Mit dem Begriff Bean-to-Bar wird der Herstellungsprozess von der Bohne bis zur Tafel beschrieben.

Zunächst werden die unverfälschten Kakaobohnen gesäubert und anschließend schonend geröstet. Dann werden die Kakaobohnen zerkleinert und die äußere Schale entfernt. Was bleibt sind feine Kakaobohnen-Splitter, welche die Basis für die Schokolade bilden.

Anschließend landen die Kakaobohnen-Splitter in der Conchiermaschine, wo sie langsam erhitzt werden.
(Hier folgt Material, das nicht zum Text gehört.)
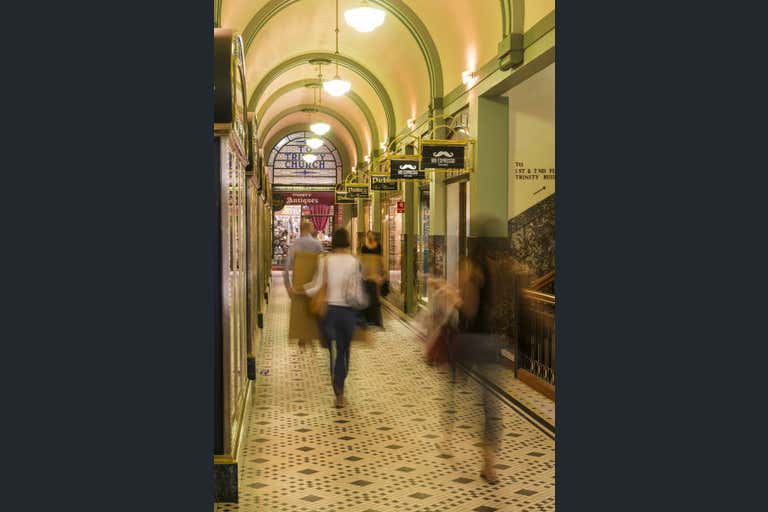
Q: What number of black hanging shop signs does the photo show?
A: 5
Während dieses Prozesses tritt die Kakaobutter aus und die einzelnen Kakaobohnen-Stückchen so lange gemahlen, bis nach und nach eine cremige, glänzende Masse entsteht.

Dieser Mahlprozess, auch Conchieren genannt, kann bis zu 3 Tage dauern. Geschmacksnoten, Intensität und feine Aromen können je nach Länge des Vorgangs, Temperatur und Kakaobohne ganz unterschiedlich ausfallen. Zusätzlich werden Zucker und Kakaobutter hinzu gegeben.

Zuletzt wird die flüßige Schokoladen-Masse noch temperiert und danach in die jeweiligen Formen gegossen, wo sie langsam aushärtet. 

Fertig ist die Schokolade, von der Bohne zur Tafel!